» **YOUR ASSIGNMENT**
From the records below, pull each line that has "blue".

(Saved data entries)

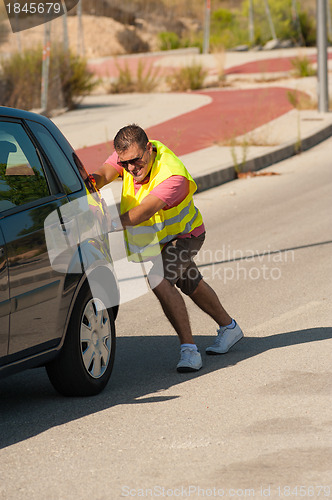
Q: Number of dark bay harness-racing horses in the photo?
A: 0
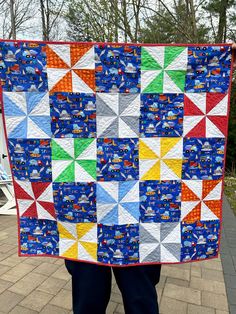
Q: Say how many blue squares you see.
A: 13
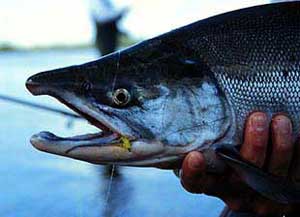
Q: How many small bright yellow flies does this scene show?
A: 1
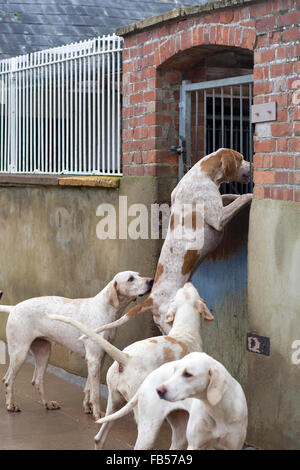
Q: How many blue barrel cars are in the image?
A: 0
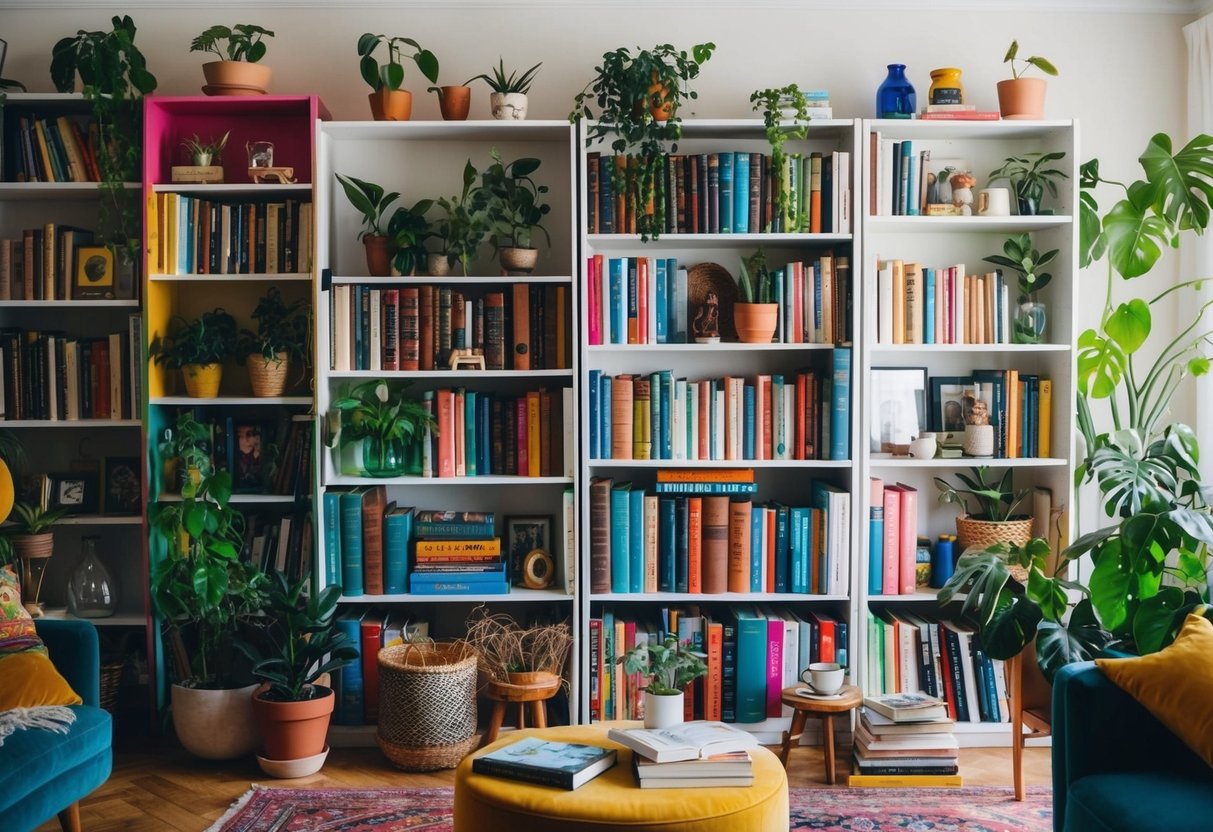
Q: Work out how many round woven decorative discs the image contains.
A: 1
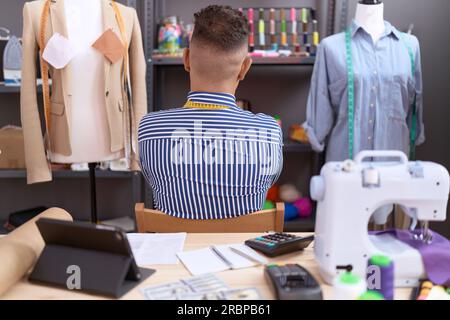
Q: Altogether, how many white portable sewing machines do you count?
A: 1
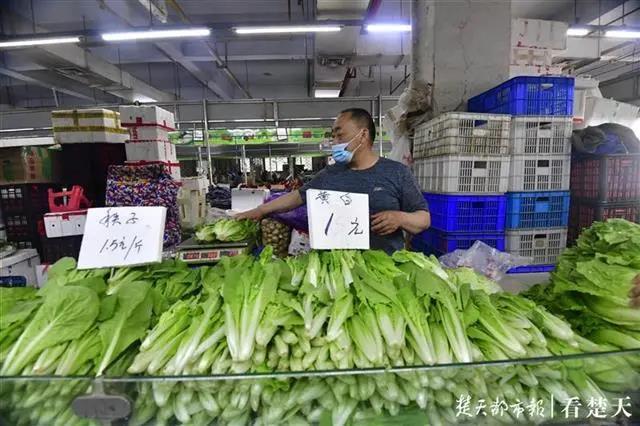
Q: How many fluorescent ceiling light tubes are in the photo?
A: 6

» **TASK RESPONSE**
Q: Say how many blue squares you see.
Q: How many blue barrel cars are in the image?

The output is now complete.